Transcribe the whole listing without a single picture.

- - - - - - -

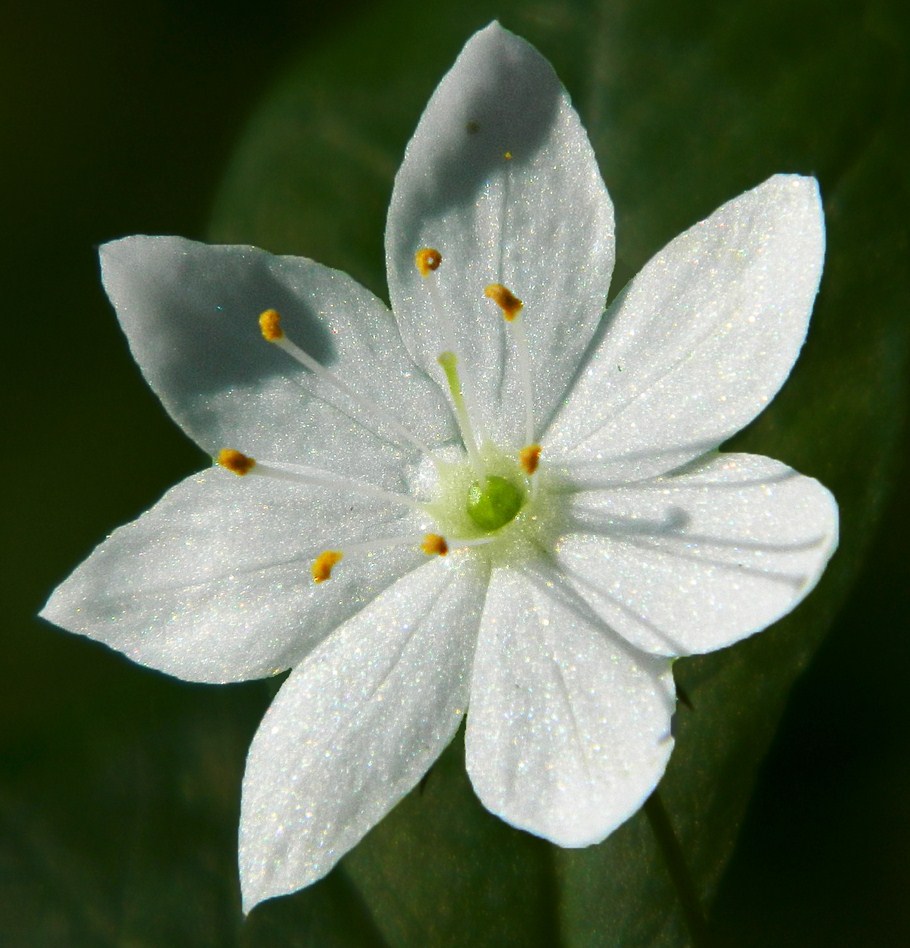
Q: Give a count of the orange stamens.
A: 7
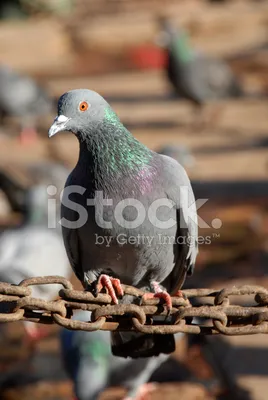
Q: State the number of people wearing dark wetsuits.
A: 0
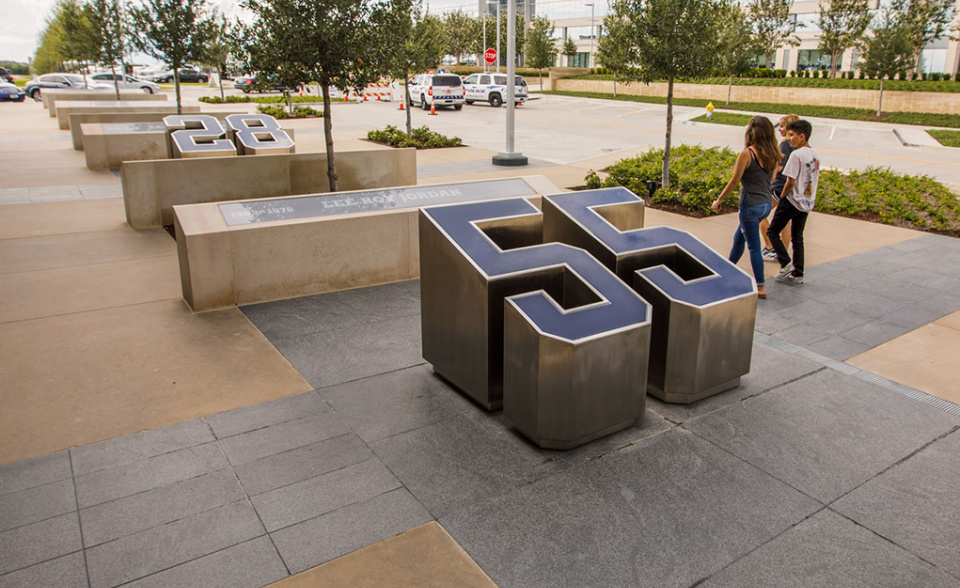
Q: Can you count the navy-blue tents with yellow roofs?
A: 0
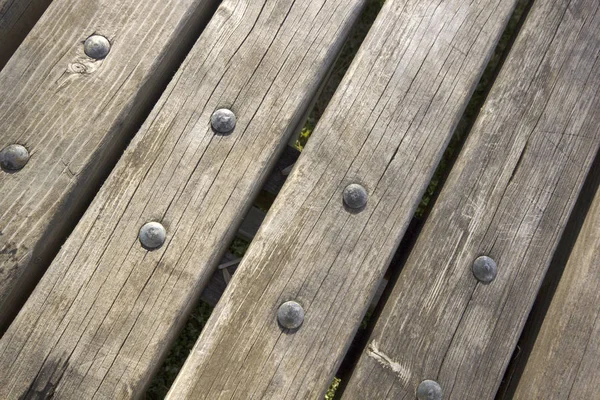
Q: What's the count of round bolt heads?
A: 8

- - - - - - -

● **ANSWER TO THE EXERCISE**:
Q: Give a count of the orange stamens.
A: 7
Q: State the number of people wearing dark wetsuits.
A: 0
Q: Can you count the navy-blue tents with yellow roofs?
A: 0
Q: What's the count of round bolt heads?
A: 8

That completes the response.